9 canzoni, 67 minuti, 248 riff...

Il quarto e ultimo finora album dei Dark Angel è immancabilmente associato a questo tonitruante proclama, e da più parti viene catalogato come il capolavoro definitvo del thrash metal, dimentichi che purtroppo il thrash non vive solo di riff...

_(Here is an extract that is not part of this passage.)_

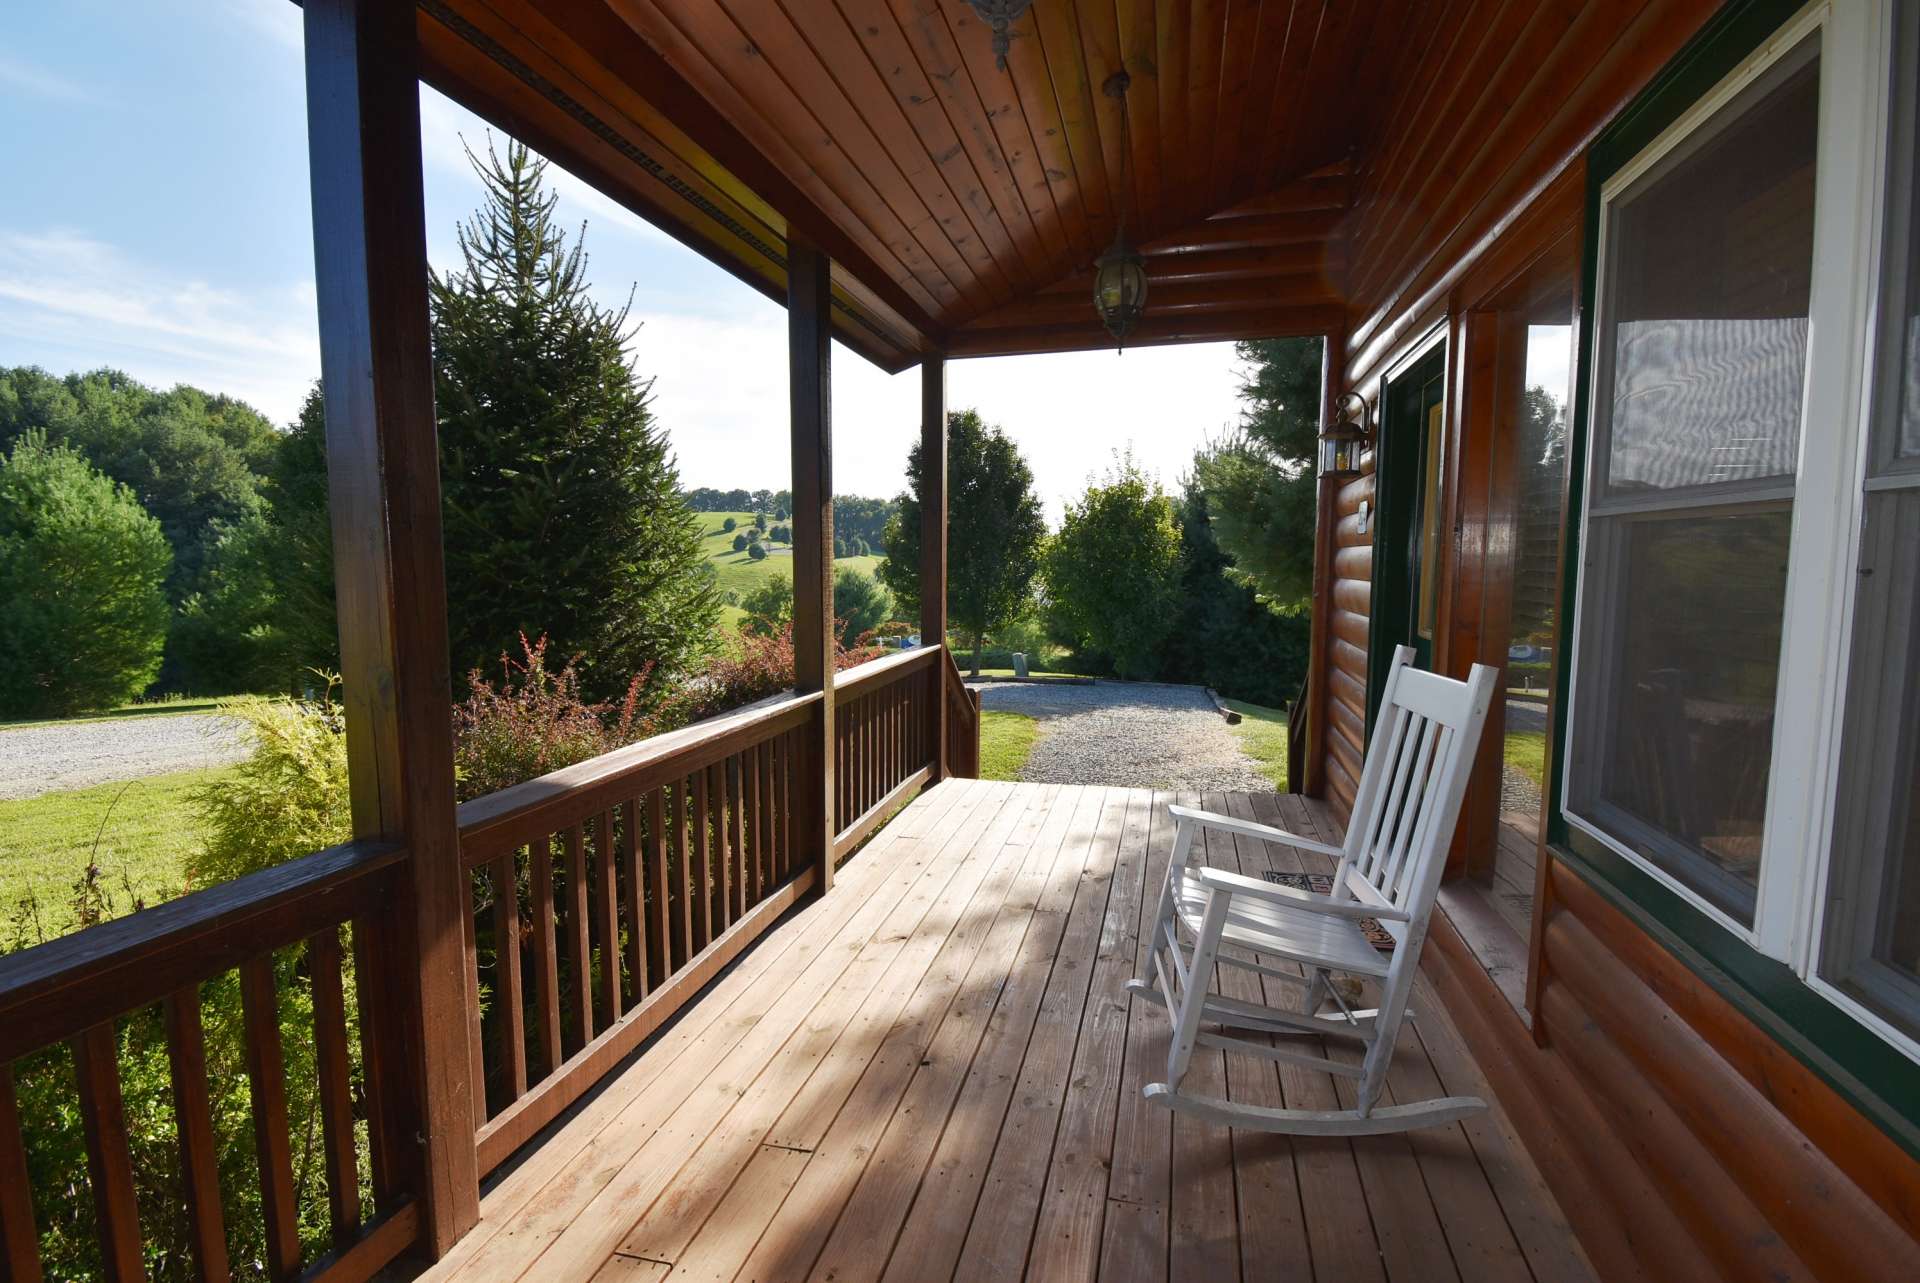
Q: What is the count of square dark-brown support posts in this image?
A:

L'impatto immediato con l'album non è dei migliori: l'istintività che aveva contraddistinto gli esordi del combo losangelino è ormai scomparsa per fare posto a un approccio più cerebrale e meditato (forse anche per la dipartita del chitarrista Jim Durkin, che lascia praticamente libero di sfogare la psiche arzigogolata di Gene Hoglan),e la grande quantità di idee poste nelle canzoni ai primi ascolti renderanno il lavoro difficilmente digerbile, per non dire soporifero. Poi col passare del tempo e il crescere degli ascolti s'inizia ad apprezzare la complessa tessitura musicale dei brani, con le parti di chitarra elaboratissime che si fondono e s'intrecciano fra loro, grazie anche al sontuoso e terremotante drumming di Gene Hoglan, indispensabile nel cucire le maglie di ogni song, conducendo le danze con cambi di tempo e fill incredibili. Certo, alcuni passaggi appaiono forzati o addirittura noiosi, ma è difficile mantenere alta l'attenzione quando ogni canzone non scende mai sotto i 5 minuti di durata (anche se va detto che altri gruppi, tipo i Coroner, riescono in questa impresa con scioltezza).

Ma c'è qualcosa oltre alla prolissità musicale che affossa l'album, qualcosa che risponde al nome di Ron Rineheart. Il singer, sostituto di quella bestia berciante di Don Doty( il "bestia berciante" va inteso in senso positivo naturalmente), nel precedente "Leave Scars", aveva fornito una prova dignitosa, abbastanza rabbiosa e con qualche acuto piazzato nel punto giusto (si senta la cover  martirizzata di "Immigrant Song"). Purtroppo qui si mette in testa (o forse Gene Hoglan si mette in testa...) di voler cantare nel senso comune del termine. Il risultato è tragicomico: innanzitutto la sua estensione vocale gli permette di coprire un range di 3-4 note al massimo, quindi le sue melodie si ripetono imbarazzantemente di canzone in canzone; ma è proprio il tono a uccidere definitivamente la sua prestazione nell'album: un guaito lamentoso che si addice di più a una sciampista in crisi d'amore che a un tallo nerboruto e tatuato par suo. Se le parti strumentali fossero preponderanti magari ci si farebbe un po' meno caso...invece no! Costui non si cheta un attimo, le sue linee vocali vocali permeano ogni canzone, e canta praticamente sopra ogni riff, tanto che ci si trova ad attendere l'assolo come l'acqua nel deserto. Assoli che comunque scompaiono dal radar, limitandosi a fugaci comparsate che solo in un paio di frangenti aggiungono qualcosa alla canzone ("An Ancient Inherited Shame"). Quando comunque il singer si mette nell'ordine di idee di conferire maggiore cattiveria le canzoni diventano eccezionali, come per esempio "Psychosexuality" o il magnifico crescendo che si tramuta in assalto furioso (finalmente!) di  "A Subtle Induction", ma in generale l'ascoltatore medio si ritrova a ricordare con amara nostalgia i tempi dell'epocale "Darkness Descends".

E ora vado ad ascoltarmi "Infernal Overkill" dei Destruction, che Schmier non gli è mica mai venuto in mente di iniziare a cantare, no?